EXERCISE AIM:
Restate all of the material, keeping every line identical to the original.
───── SUPPLIED RECORDS
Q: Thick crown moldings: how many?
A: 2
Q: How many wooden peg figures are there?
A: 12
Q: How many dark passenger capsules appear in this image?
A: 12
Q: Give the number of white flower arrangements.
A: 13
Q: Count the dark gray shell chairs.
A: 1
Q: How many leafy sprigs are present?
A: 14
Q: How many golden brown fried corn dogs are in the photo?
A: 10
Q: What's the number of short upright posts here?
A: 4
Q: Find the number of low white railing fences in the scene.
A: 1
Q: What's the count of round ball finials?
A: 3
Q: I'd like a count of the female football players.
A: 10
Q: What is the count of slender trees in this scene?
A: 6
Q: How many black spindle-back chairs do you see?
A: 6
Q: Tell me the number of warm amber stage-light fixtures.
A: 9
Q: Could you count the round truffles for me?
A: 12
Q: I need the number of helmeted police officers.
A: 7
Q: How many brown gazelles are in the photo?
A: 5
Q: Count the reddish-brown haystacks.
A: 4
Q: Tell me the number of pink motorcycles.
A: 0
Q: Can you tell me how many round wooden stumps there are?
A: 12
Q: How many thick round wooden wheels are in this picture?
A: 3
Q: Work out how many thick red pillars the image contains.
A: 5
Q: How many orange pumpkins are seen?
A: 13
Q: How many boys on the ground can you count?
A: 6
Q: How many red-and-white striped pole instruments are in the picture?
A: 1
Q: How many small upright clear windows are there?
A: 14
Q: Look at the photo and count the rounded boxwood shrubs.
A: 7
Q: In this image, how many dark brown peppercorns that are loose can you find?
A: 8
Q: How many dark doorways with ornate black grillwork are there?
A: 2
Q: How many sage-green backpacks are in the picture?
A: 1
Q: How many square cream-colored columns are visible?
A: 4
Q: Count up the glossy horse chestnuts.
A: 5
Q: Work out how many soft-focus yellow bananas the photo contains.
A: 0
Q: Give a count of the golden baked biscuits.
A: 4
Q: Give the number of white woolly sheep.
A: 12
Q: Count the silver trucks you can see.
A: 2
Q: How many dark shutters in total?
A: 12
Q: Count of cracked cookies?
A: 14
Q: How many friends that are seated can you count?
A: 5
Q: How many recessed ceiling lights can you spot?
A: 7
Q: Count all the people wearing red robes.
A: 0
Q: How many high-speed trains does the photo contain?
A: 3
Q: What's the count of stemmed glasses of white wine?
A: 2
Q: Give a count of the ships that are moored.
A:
──────────
RESULT:
Q: Thick crown moldings: how many?
A: 2
Q: How many wooden peg figures are there?
A: 12
Q: How many dark passenger capsules appear in this image?
A: 12
Q: Give the number of white flower arrangements.
A: 13
Q: Count the dark gray shell chairs.
A: 1
Q: How many leafy sprigs are present?
A: 14
Q: How many golden brown fried corn dogs are in the photo?
A: 10
Q: What's the number of short upright posts here?
A: 4
Q: Find the number of low white railing fences in the scene.
A: 1
Q: What's the count of round ball finials?
A: 3
Q: I'd like a count of the female football players.
A: 10
Q: What is the count of slender trees in this scene?
A: 6
Q: How many black spindle-back chairs do you see?
A: 6
Q: Tell me the number of warm amber stage-light fixtures.
A: 9
Q: Could you count the round truffles for me?
A: 12
Q: I need the number of helmeted police officers.
A: 7
Q: How many brown gazelles are in the photo?
A: 5
Q: Count the reddish-brown haystacks.
A: 4
Q: Tell me the number of pink motorcycles.
A: 0
Q: Can you tell me how many round wooden stumps there are?
A: 12
Q: How many thick round wooden wheels are in this picture?
A: 3
Q: Work out how many thick red pillars the image contains.
A: 5
Q: How many orange pumpkins are seen?
A: 13
Q: How many boys on the ground can you count?
A: 6
Q: How many red-and-white striped pole instruments are in the picture?
A: 1
Q: How many small upright clear windows are there?
A: 14
Q: Look at the photo and count the rounded boxwood shrubs.
A: 7
Q: In this image, how many dark brown peppercorns that are loose can you find?
A: 8
Q: How many dark doorways with ornate black grillwork are there?
A: 2
Q: How many sage-green backpacks are in the picture?
A: 1
Q: How many square cream-colored columns are visible?
A: 4
Q: Count up the glossy horse chestnuts.
A: 5
Q: Work out how many soft-focus yellow bananas the photo contains.
A: 0
Q: Give a count of the golden baked biscuits.
A: 4
Q: Give the number of white woolly sheep.
A: 12
Q: Count the silver trucks you can see.
A: 2
Q: How many dark shutters in total?
A: 12
Q: Count of cracked cookies?
A: 14
Q: How many friends that are seated can you count?
A: 5
Q: How many recessed ceiling lights can you spot?
A: 7
Q: Count all the people wearing red robes.
A: 0
Q: How many high-speed trains does the photo contain?
A: 3
Q: What's the count of stemmed glasses of white wine?
A: 2
Q: Give a count of the ships that are moored.
A:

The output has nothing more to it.